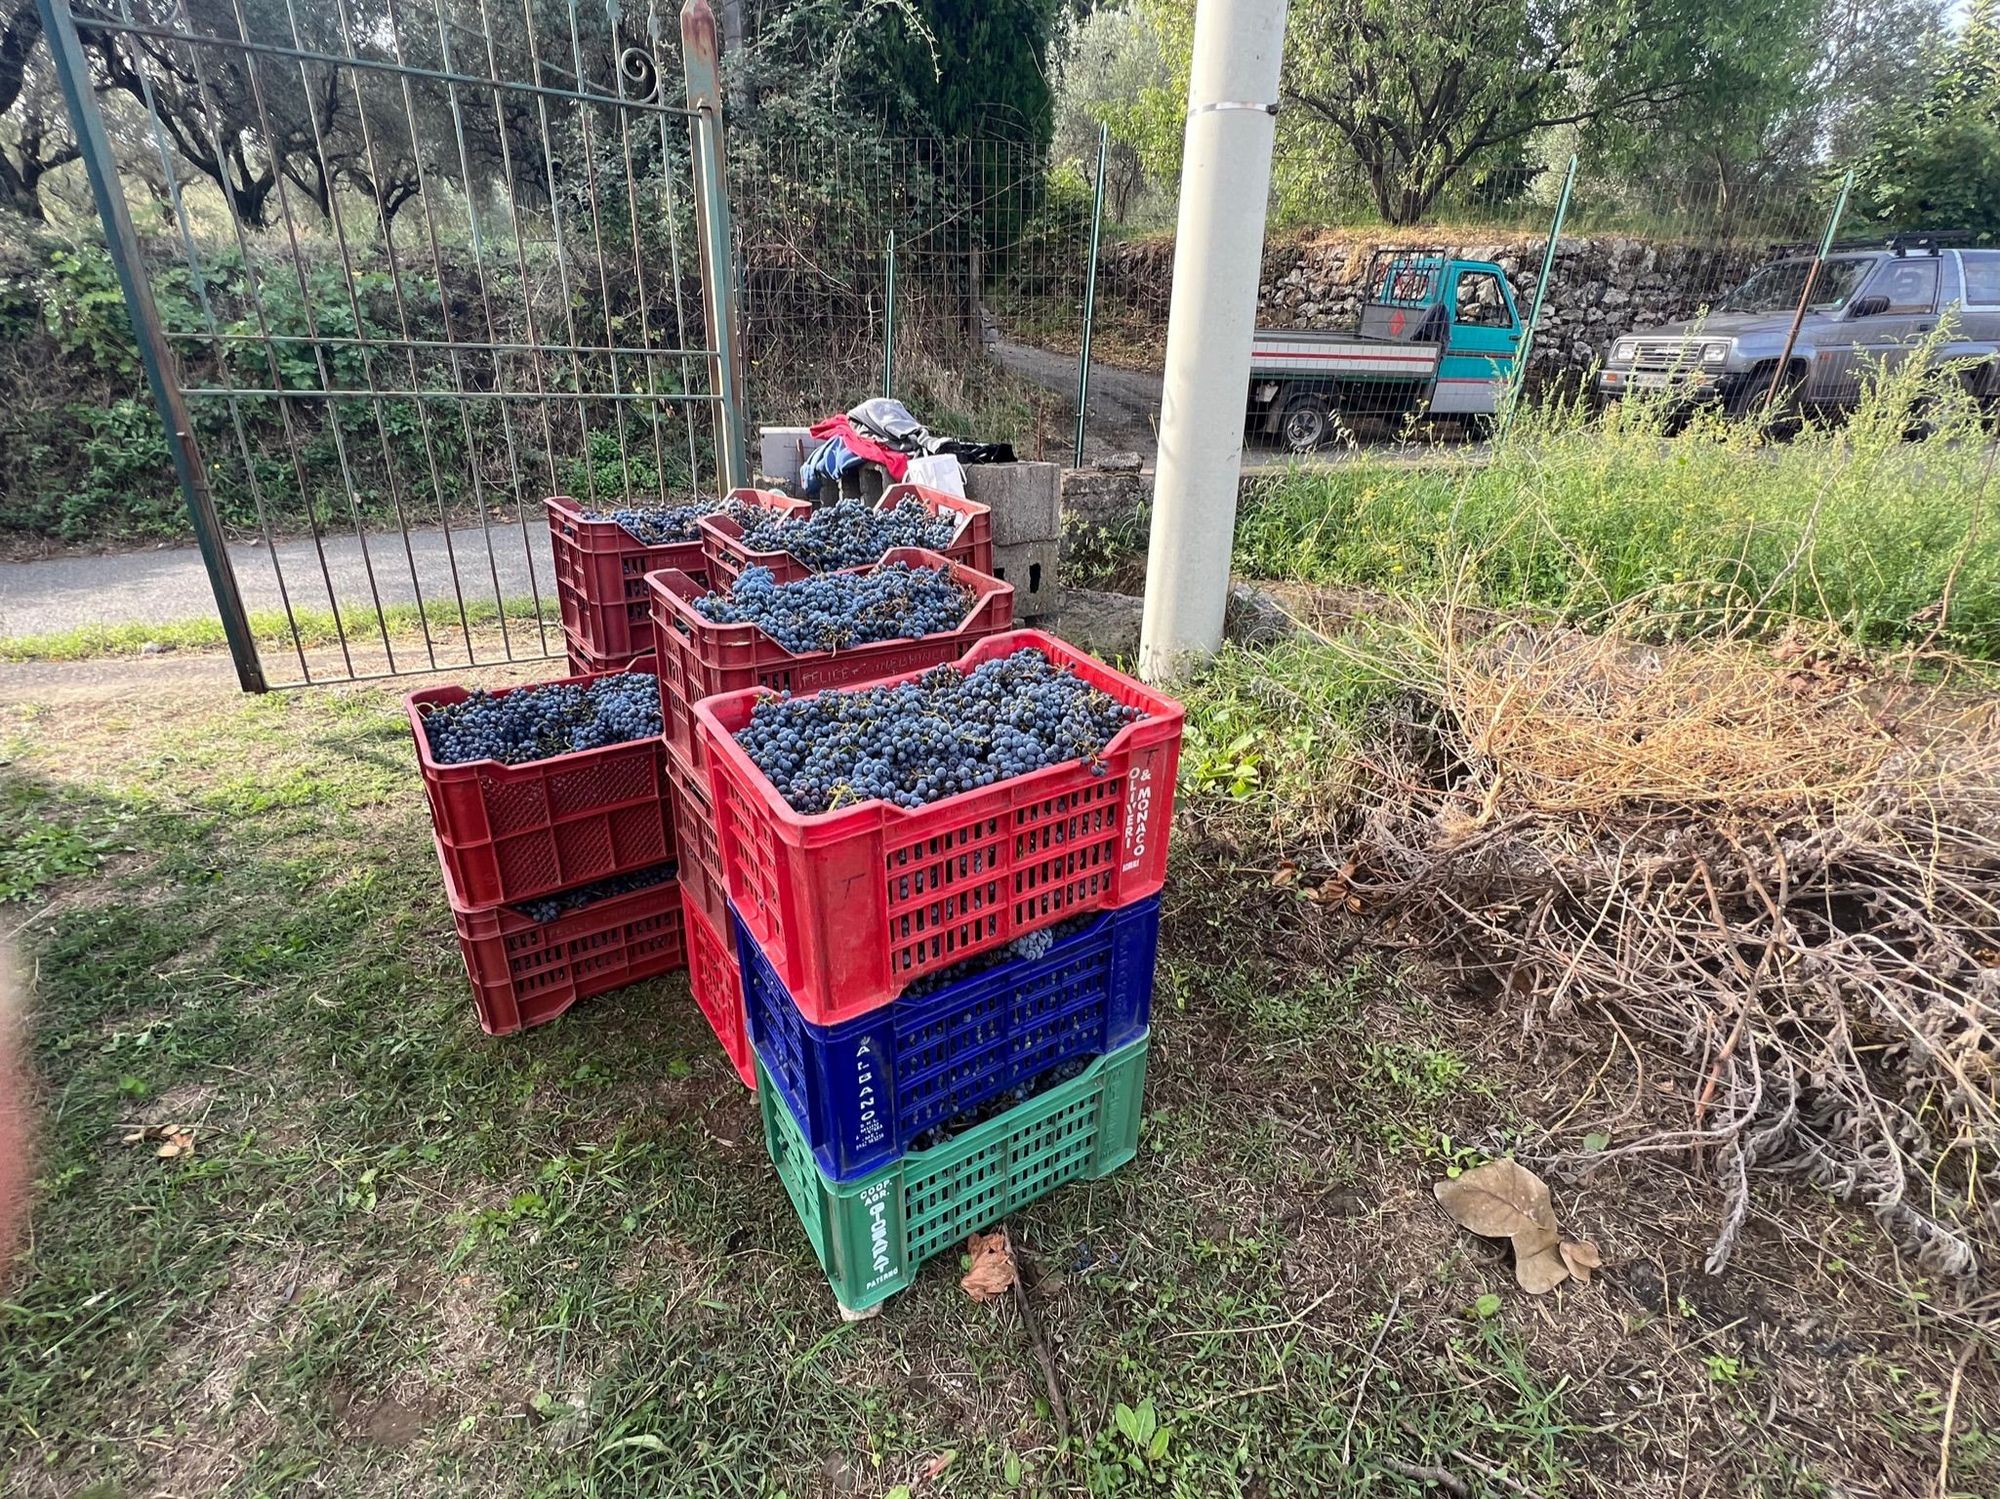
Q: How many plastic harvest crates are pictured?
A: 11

* * *

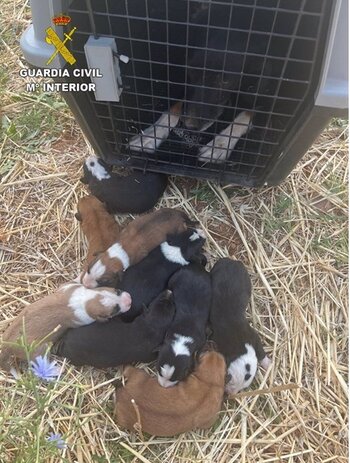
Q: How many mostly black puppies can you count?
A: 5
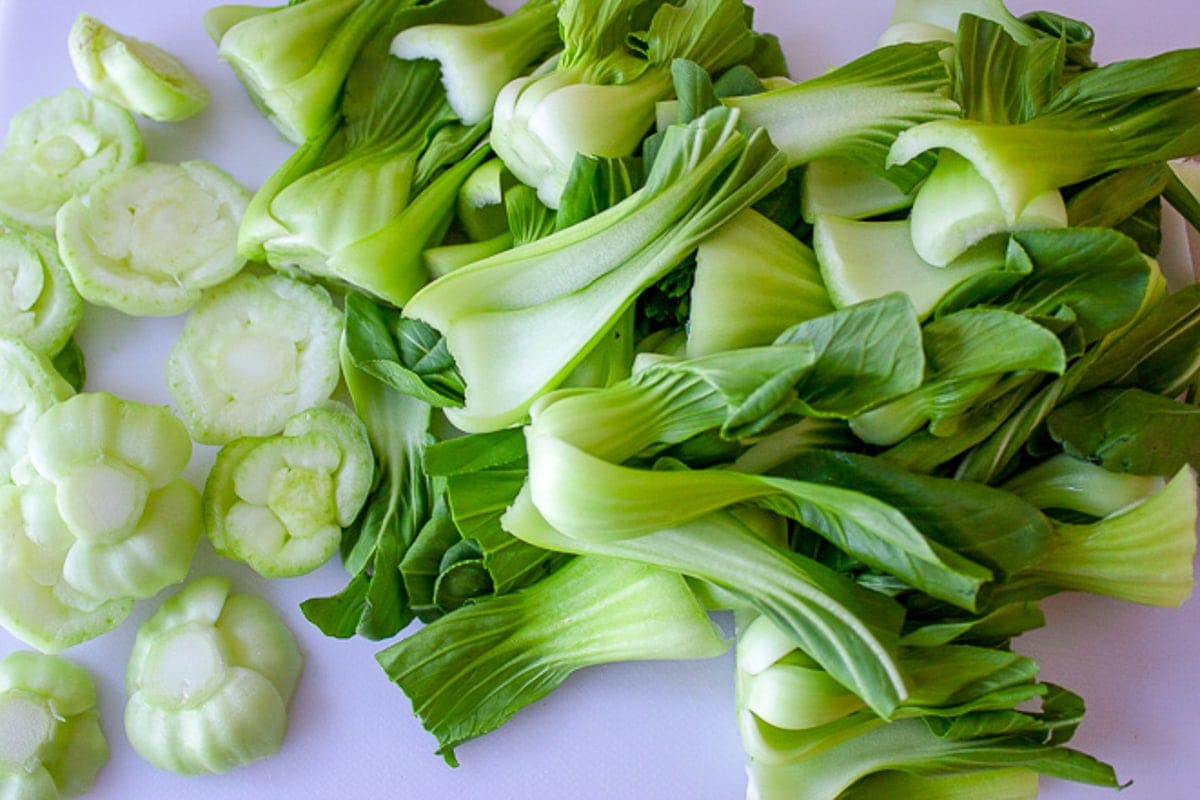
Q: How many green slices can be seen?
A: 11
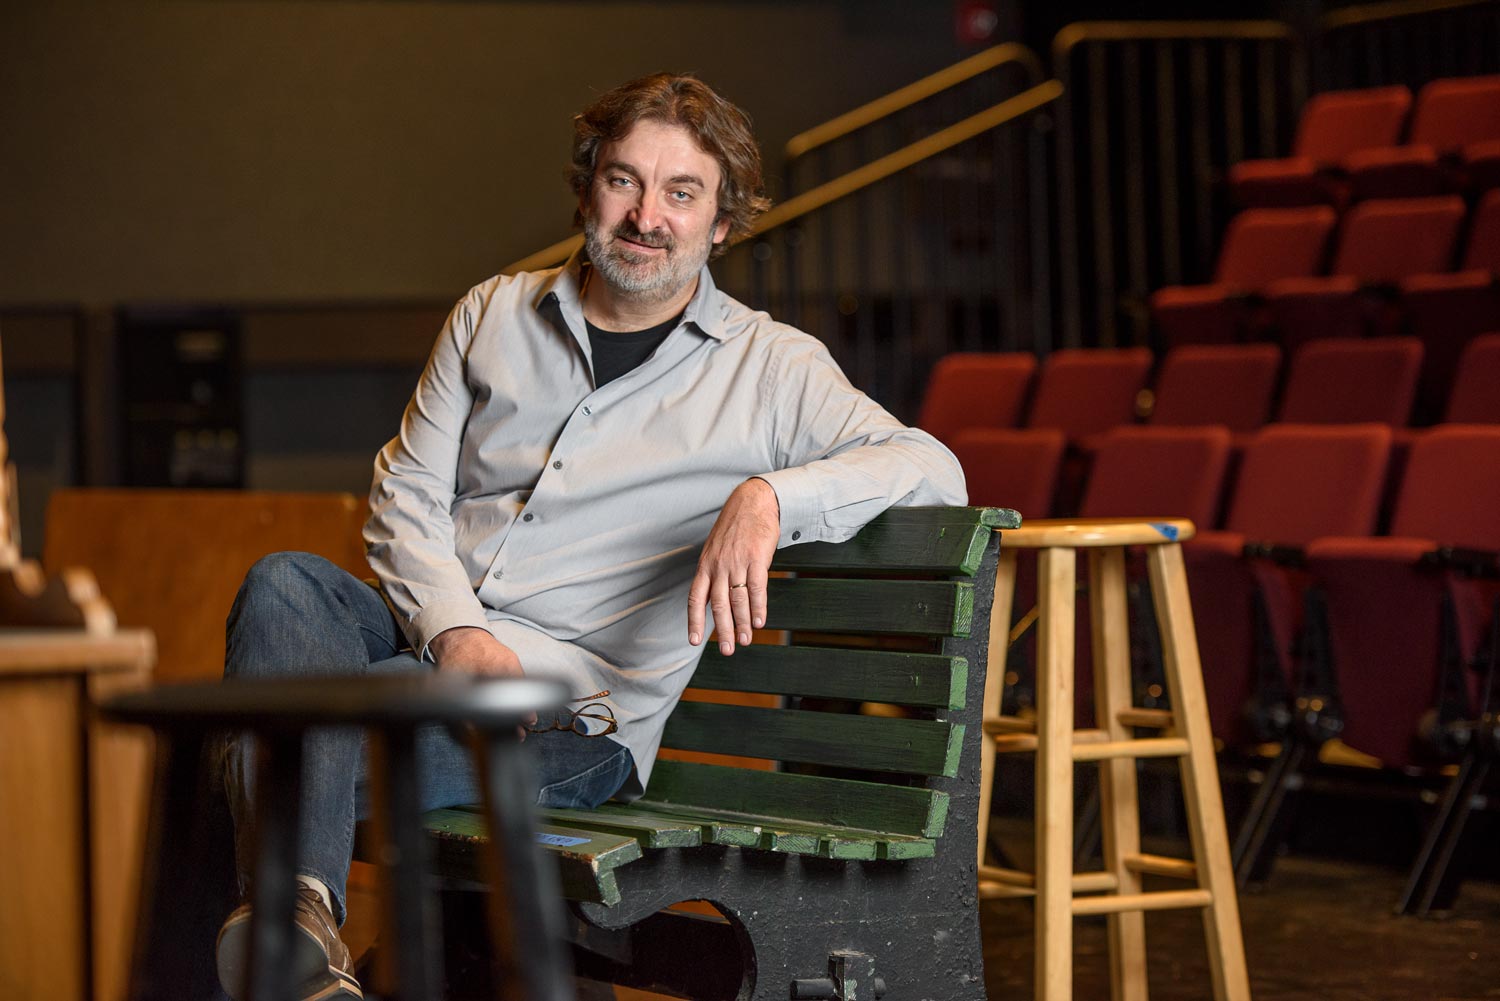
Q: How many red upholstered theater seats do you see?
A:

_ABOUT THIS EXERCISE_. Look over the data above and show each line that contains "many".

_SOLUTION TO THE EXERCISE_.
Q: How many plastic harvest crates are pictured?
Q: How many mostly black puppies can you count?
Q: How many green slices can be seen?
Q: How many red upholstered theater seats do you see?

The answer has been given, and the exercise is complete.